Hot spot analysis considerations
Consider the following when undertaking a hot spot analysis:
- The tool assesses whether high or low values (the number of crimes, accident severity, or dollars spent on sporting goods, for example) cluster spatially. The field containing those values is the analysis field. For point incident data, however, you may be more interested in assessing incident intensity than in analyzing the spatial clustering of any particular value associated with the incidents. In that case, aggregate the incident data before running the analysis by doing one of the following:
- If you have polygon features for the study area, use the Spatial Join tool to count the number of events in each polygon. The resultant field containing the number of events in each polygon becomes the Input Field parameter value for the Hot Spot Analysis (Getis-Ord Gi*) tool.
- Use the Create Fishnet or Generate Tessellation tool to construct a polygon grid over the point features. Then use the Spatial Join tool to count the number of events within each grid polygon. Remove any grid polygons that are outside the study area. Also, in cases where many of the grid polygons within the study area contain zeros for the number of events, increase the polygon grid size, if appropriate, or remove those zero-count grid polygons.
- If you have a number of coincident points or points within a short distance of one another, use the Integrate tool with the Collect Events tool to snap features within a specified distance of each other together, and create a new feature class containing a point at each unique location with an associated count attribute to indicate the number of events (snapped points). Use the resultant ICOUNT field as the Input Field parameter value for the Hot Spot Analysis (Getis-Ord Gi*) tool.
Note:
If the coincident points may be redundant records, use the Find Identical tool to locate and remove the duplicates.
The recommended (and default) Conceptualization of Spatial Relationships parameter value for the Hot Spot Analysis (Getis-Ord Gi*) tool is Fixed distance band. The Space-Time Window, Zone of Indifference, K Nearest Neighbors, and Delaunay Triangulation options may also work well. For a discussion of best practices and strategies for determining an analysis distance value, see Best practices for selecting a conceptualization of spatial relationships and Best practices for selecting a fixed distance band value. For more information about space-time hot spot analysis, see Space-time cluster analysis.
The input field determines the types of questions you can ask. If you are most interested in determining where there are lots of incidents or where high and low values for a particular attribute cluster spatially, run the Hot Spot Analysis (Getis-Ord Gi*) tool on the raw values or raw incident counts. This type of analysis is particularly helpful for resource allocation problems. Alternatively (or in addition), you may be interested in locating areas with unexpectedly high values in relation to some other variable. If you are analyzing foreclosures, for example, you may expect more foreclosures at locations with more homes (that is, you expect the number of foreclosures to be a function of the number of houses). If you divide the number of foreclosures by the number of homes, and run the Hot Spot Analysis (Getis-Ord Gi*) tool on this ratio, you are no longer asking where are there lots of foreclosures. Instead, you are asking where are there unexpectedly high numbers of foreclosures, given the number of homes. By creating a rate or ratio before you run the analysis, you can control certain expected relationships (for example, the number of crimes is a function of population; the number of foreclosures is a function of housing stock) and identify unexpected hot and cold spots.
Best practices
The following are best practices for using the Hot Spot Analysis (Getis-Ord Gi*) tool:
- The Input Feature Class parameter value should have at least 30 features. Results aren't reliable with less than 30 features.
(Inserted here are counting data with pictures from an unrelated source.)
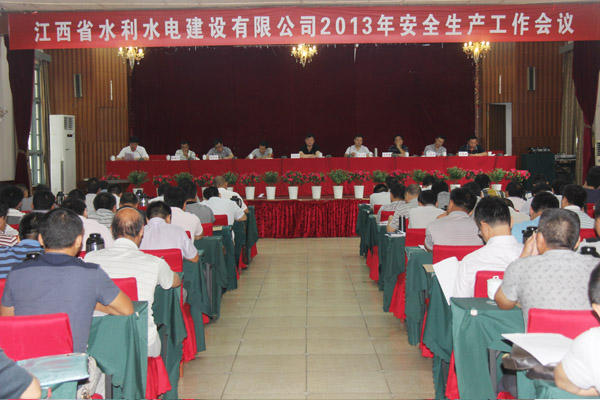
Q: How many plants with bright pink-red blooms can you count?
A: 11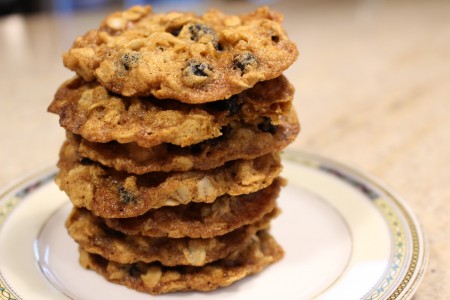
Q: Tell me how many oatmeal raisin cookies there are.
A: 7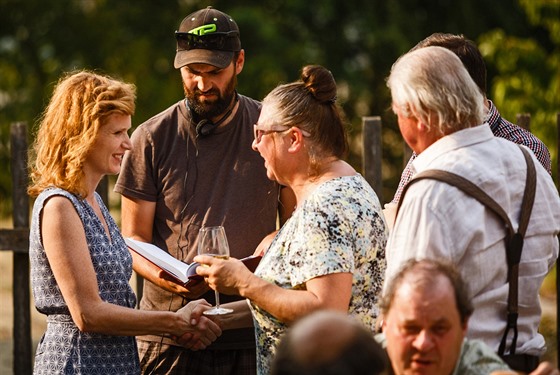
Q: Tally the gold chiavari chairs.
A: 0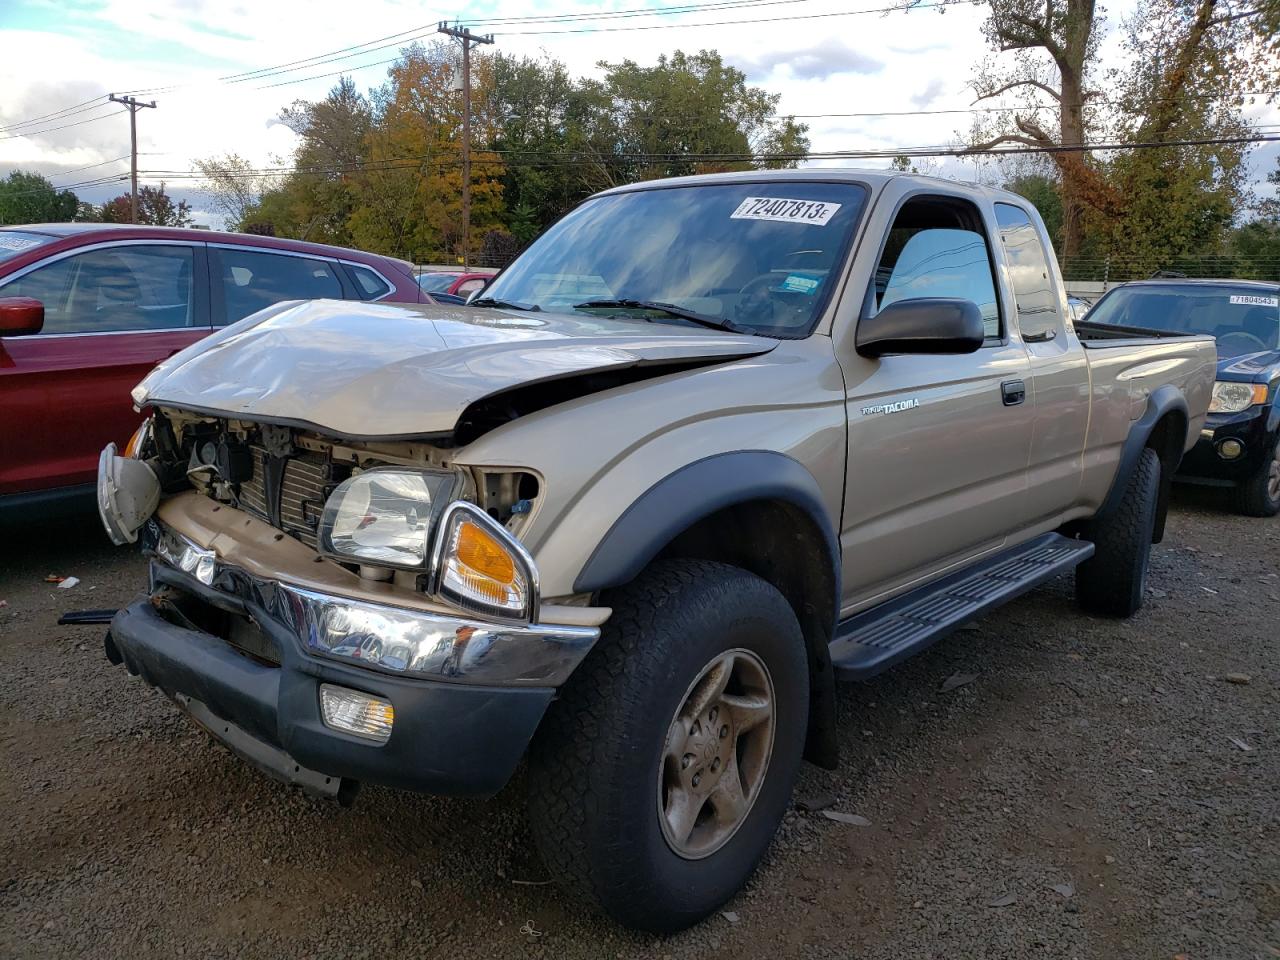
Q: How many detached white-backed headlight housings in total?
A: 1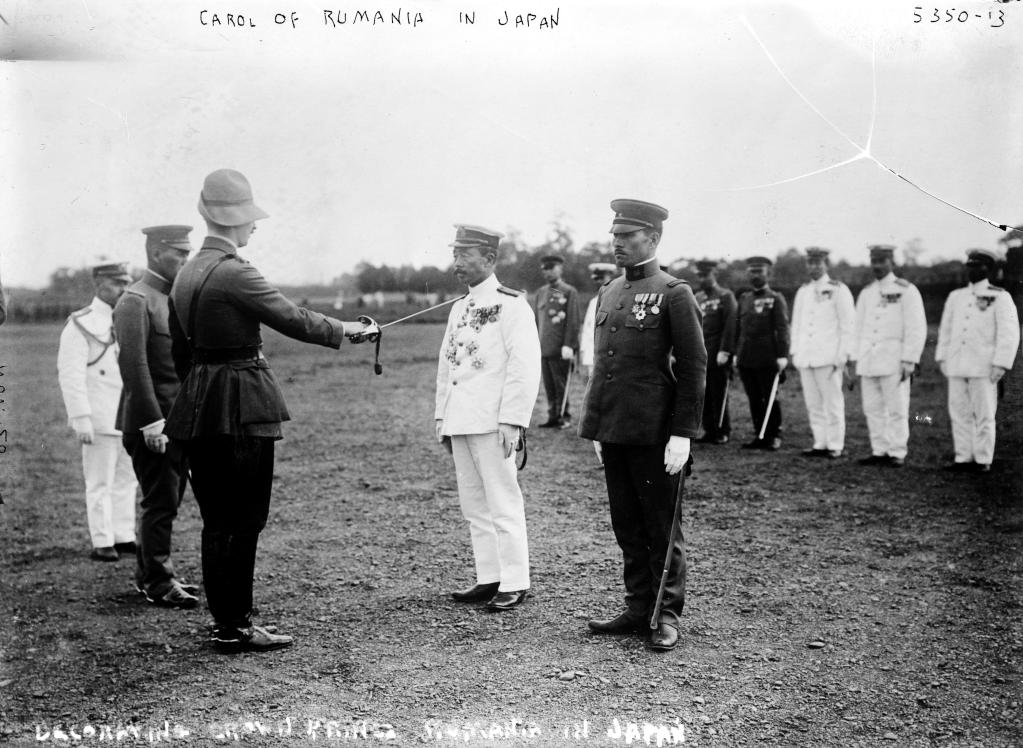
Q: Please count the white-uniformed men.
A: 6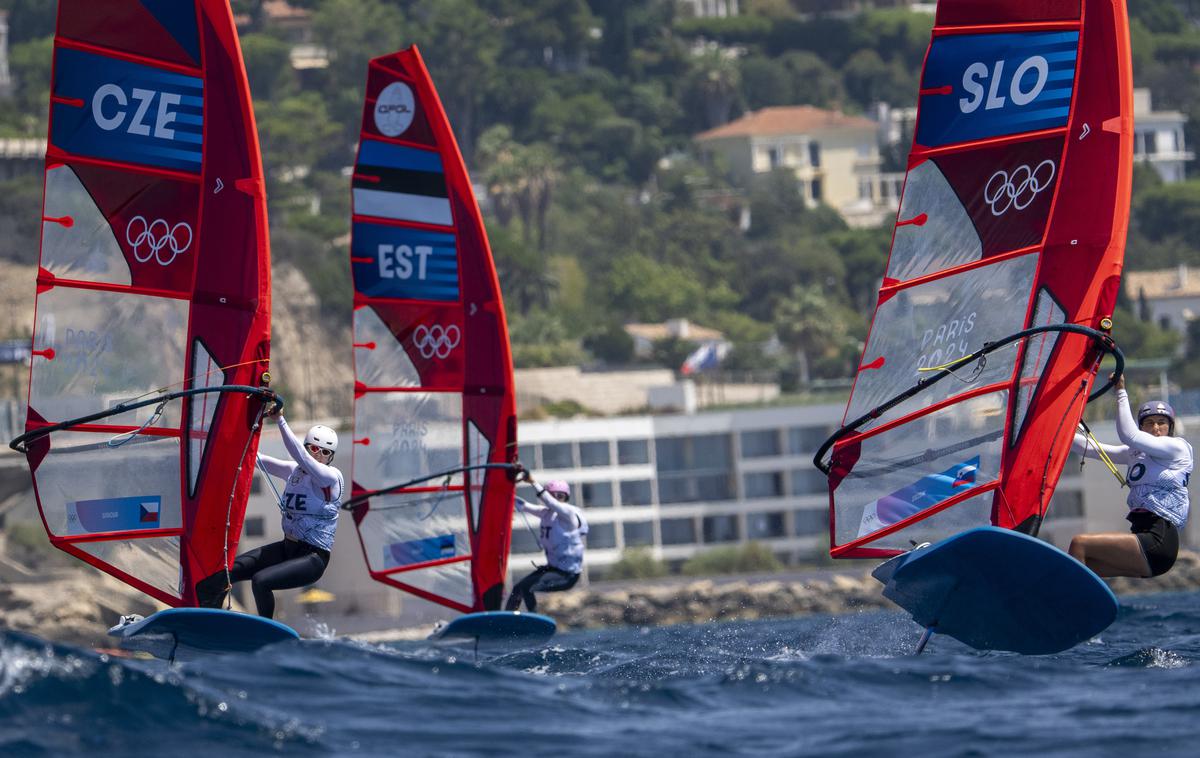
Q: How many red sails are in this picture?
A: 3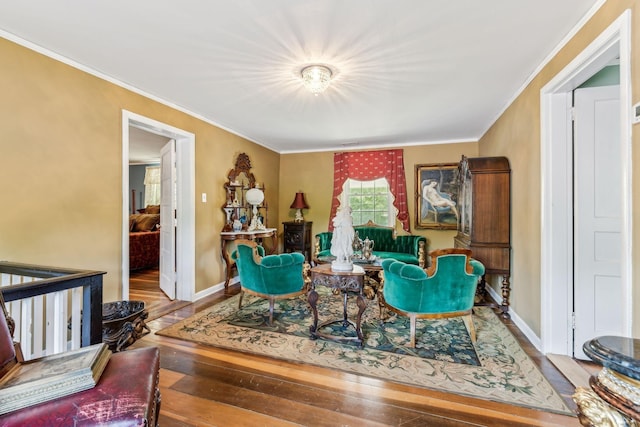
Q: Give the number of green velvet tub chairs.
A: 2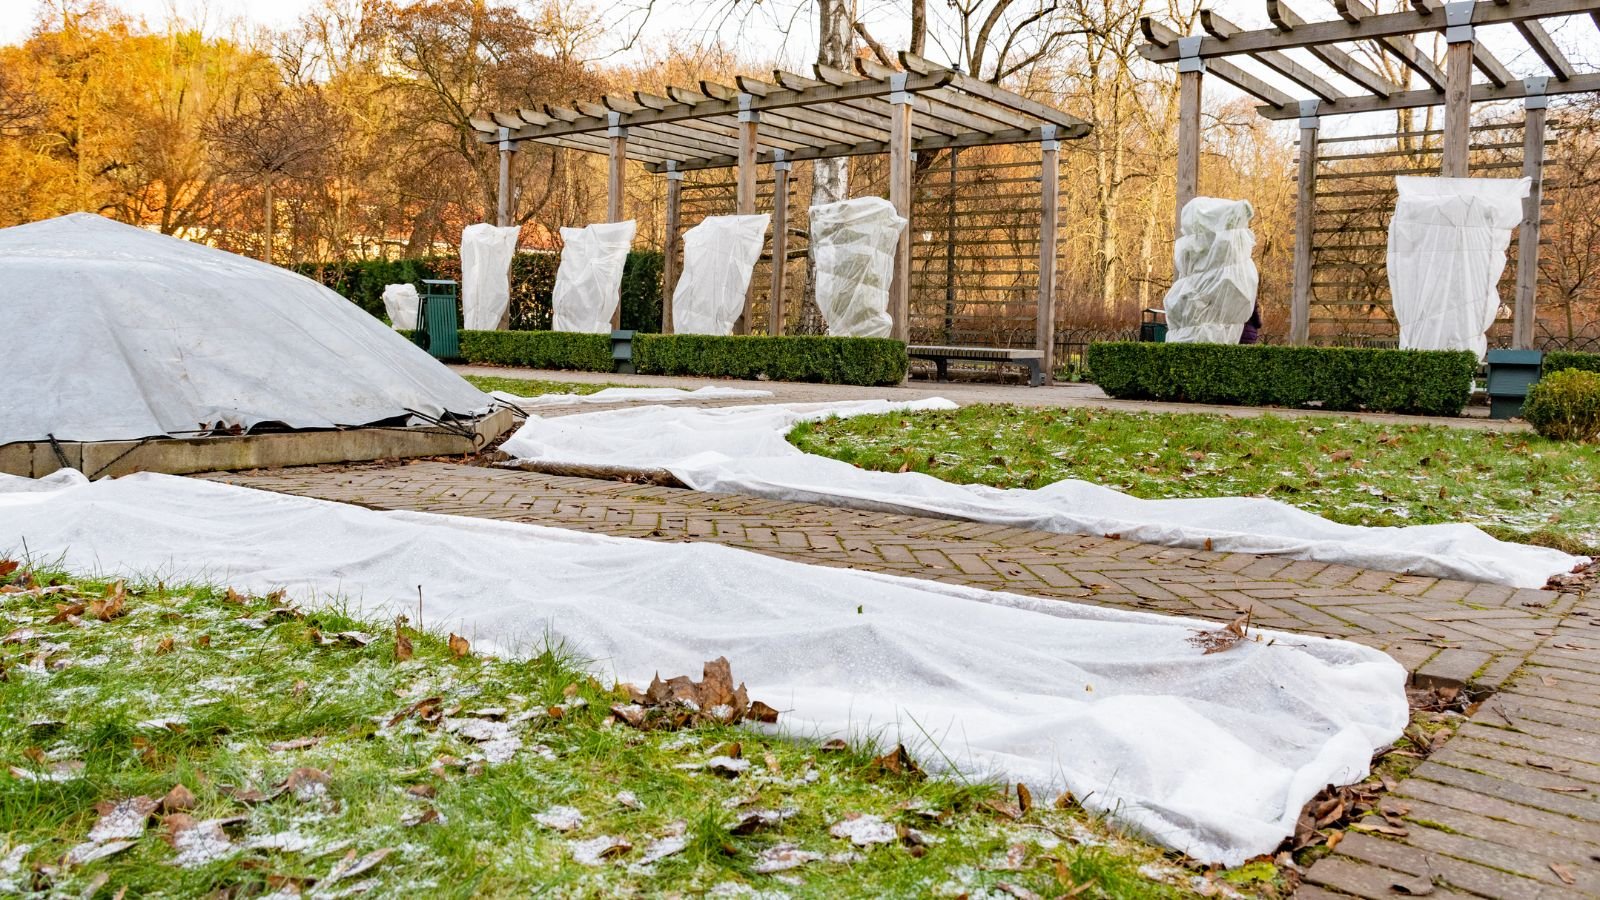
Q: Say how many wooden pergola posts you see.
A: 11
- Specify the appropriate Conceptualization of Spatial Relationships parameter value. For this tool, the Fixed distance band option is recommended. For space-time hot spot analysis, see Best practices for selecting a conceptualization of spatial relationships.
- Specify the appropriate Distance Band or Threshold Distance parameter value. See Distance band or threshold distance for more information.
- All features should have at least one neighbor.
- No feature should have all other features as neighbors.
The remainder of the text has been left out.